Therefore, when we rebuild #w#, the height decreases by at least 1 so that the height of the #ScapegoatTree# is once again at most $\log_{3/2}#q#$.
\codeimport{ods/ScapegoatTree.add(x)}
\begin{figure}
\begin{center}
\begin{tabular}{cc}
\includegraphics[scale=0.90909]{figs/scapegoat-insert-3} &
\includegraphics[scale=0.90909]{figs/scapegoat-insert-4}
\end{tabular}
\end{center}
\caption[Adding to a scapegoat tree]{Inserting 3.5 into a #ScapegoatTree# increases its height to 6, which violates \myeqref{scapegoat-height} since $6 > \log_{3/2} 11 \approx 5.914$. A scapegoat is found at the node containing 5.}
\end{figure}
If we ignore the cost of finding the scapegoat #w# and rebuilding the
subtree rooted at #w#, then the running time of #add(x)# is dominated
by the initial search, which takes $O(\log #q#) = O(\log #n#)$ time.
We will account for the cost of finding the scapegoat and rebuilding
using amortized analysis in the next section.
The implementation of #remove(x)# in a #ScapegoatTree# is very simple.
We search for #x# and remove it using the usual algorithm for removing a
node from a #BinarySearchTree#. (Note that this can never increase the
height of the tree.) Next, we decrement #n#, but leave #q# unchanged.
Finally, we check if $#q# > 2#n#$ and, if so, then we \emph{rebuild the entire
tree} into a perfectly balanced binary search tree and set $#q#=#n#$.

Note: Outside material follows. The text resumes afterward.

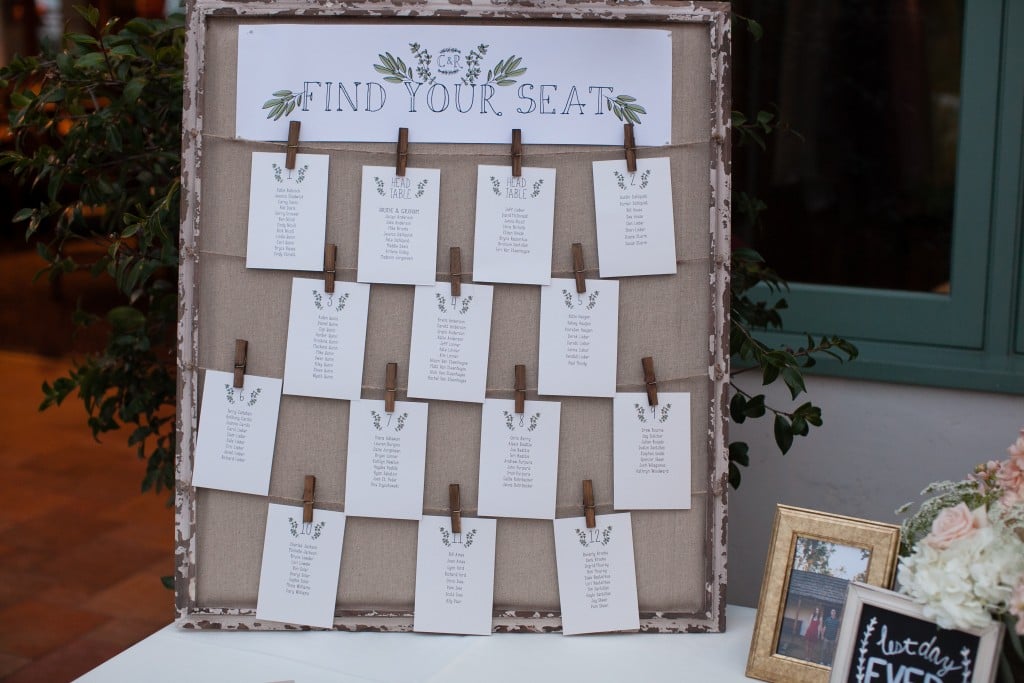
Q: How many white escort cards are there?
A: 14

\codeimport{ods/ScapegoatTree.remove(x)}
Again, if we ignore the cost of rebuilding, the running time of the
#remove(x)# operation is proportional to the height of the tree, and is
therefore $O(\log #n#)$.
\subsection{Analysis of Correctness and Running-Time}
In this section, we analyze the correctness and amortized running time
of operations on a #ScapegoatTree#. We first prove the correctness by
showing that, when the #add(x)# operation results in a node that violates
Condition \myeqref{scapegoat-height}, then we can always find a scapegoat:
\begin{lem}
Let #u# be a node of depth $h>\log_{3/2} #q#$ in a #ScapegoatTree#.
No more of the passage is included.